4. What is your tech project about, and how do you plan to build the product?

Include the following points in your answer:

  • Project goal and problem you solve
  • Product strategy or project roadmap
  • Technical approach (infrastructure, tech stack, key tools and services)
  • Integrations or dependencies (if any)

Project goal and problem you solve

This project will develop the Wikidata Reference Validator, a tool to automatically check whether references on Wikidata are still accessible, valid, and properly formatted. A significant challenge on Wikidata is that many external references become outdated or broken over time, which reduces trust in the knowledge base. By identifying dead or problematic links, the tool will help editors improve data quality, reliability, and sustainability of Wikidata content.

Product strategy / roadmap

  • Phase 1 (MVP): Build a backend service that fetches references from a given Wikidata item (e.g., Q42) and tests whether the links are live or broken.
  • Phase 2: Create a simple web interface where users can input item IDs or lists of items and view flagged references.
  • Phase 3: Add advanced features such as filtering references by type of error, batch validation across multiple items, and downloadable reports.
  • Phase 4: Collect community feedback, refine the interface, and explore integration with Wikidata workflows (e.g., as a Toolforge service or possible gadget).

Technical approach

  • Backend: Python (Flask or FastAPI) to handle API requests and link validation.
  • Frontend: Lightweight React interface for usability, deployed on Wikimedia Toolforge.
  • Infrastructure: Hosted on Wikimedia Toolforge (Cloud VPS), connecting to the Wikidata API and performing reference validation.
  • Tools and services: Wikidata API for item data, Python libraries for link checking, and the Internet Archive Wayback Machine API to suggest archived versions of dead links.

Integrations / dependencies

  • Wikidata Query Service and API (for retrieving references).
  • Wikimedia Toolforge (for hosting the tool).
  • Internet Archive’s Wayback Machine API (for checking and retrieving archived versions of dead links).
5. What is the expected impact of your project, and how will you measure success?

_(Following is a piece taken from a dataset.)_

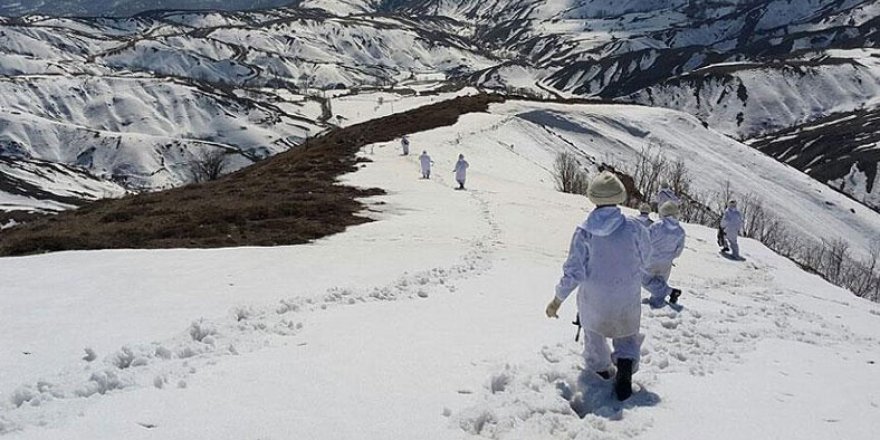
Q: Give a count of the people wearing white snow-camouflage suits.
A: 8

Include the following points in your answer:

  • Milestones and progress tracking
  • Project impact and success metrics

Project impact

The Wikidata Reference Validator will directly improve the quality and reliability of Wikidata by helping editors identify and fix broken or unreliable references. This supports the Wikimedia movement’s mission of providing verifiable, trustworthy, and open knowledge. The tool will save editors time, encourage systematic cleanup of references, and strengthen trust in Wikidata data reused across Wikipedia, libraries, and external platforms.

Milestones and progress tracking

  • Month 1: Backend prototype (fetch Wikidata references + check link status).
  • Month 2: Web interface deployed on Toolforge for single-item validation.
  • Month 3: Batch validation, filtering options, and report export features added.
  • Month 4: Community testing and feedback, refinement, and documentation.

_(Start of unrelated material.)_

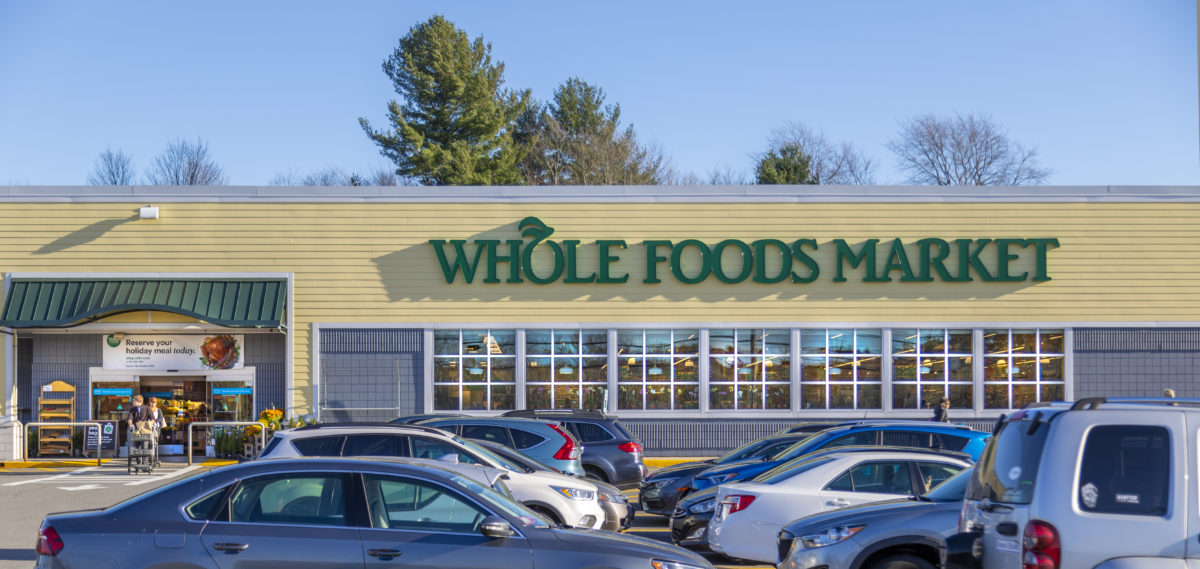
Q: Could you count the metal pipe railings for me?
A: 2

Progress will be tracked through GitHub and Git Lap commits, published demo versions on Toolforge, and community feedback sessions on-wiki and via mailing lists.

Success metrics

  • Technical success:
    • Tool can check references for at least 1,000 Wikidata items reliably.
    • Integration with Wikibase API.
  • Tool can check references for at least 1,000 Wikidata items reliably.
  • Community use:
    • At least 50 Wikidata editors test the tool during the pilot phase.
    • Positive feedback from community channels (measured via talk pages, surveys, or Phabricator tickets).
  • At least 50 Wikidata editors test the tool during the pilot phase.
  • Content improvement:
    • At least 5,000 broken or outdated references flagged within the first six months.
    • Demonstrated use of tool outputs in improving Wikidata items (tracked via edit summaries or reports).
  • At least 5,000 broken or outdated references flagged within the first six months.
6. Who is your target audience, and how have you confirmed there is demand for this project? How did you engage with the Wikimedia community?

Include the following points in your answer:

  • Project demand and target audience description
  • Links to interaction(s) with Wikimedia community
  • Evidence from community consultation such as the [Community Wishlist]

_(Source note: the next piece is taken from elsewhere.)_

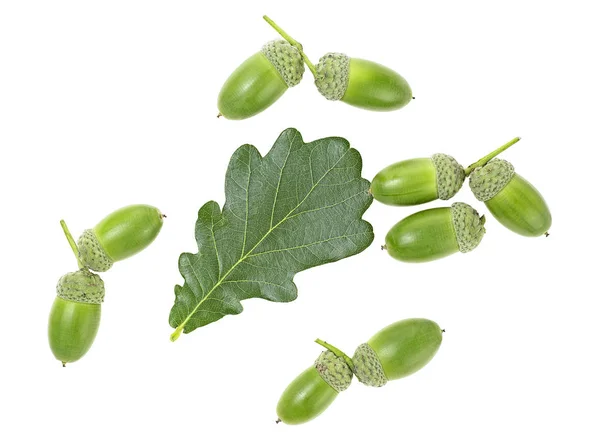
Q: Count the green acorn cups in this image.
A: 9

Project demand and target audience

The primary target audience for the Wikidata Reference Validator is Wikidata editors and patrollers who maintain data quality. These contributors often face challenges with references that are dead, inaccessible, or poorly formatted. Secondary audiences include Wikimedians working on Wikipedia and sister projects who rely on Wikidata content, as well as external reusers of Wikidata data (e.g., libraries, researchers, GLAM institutions) who need reliable references for their applications.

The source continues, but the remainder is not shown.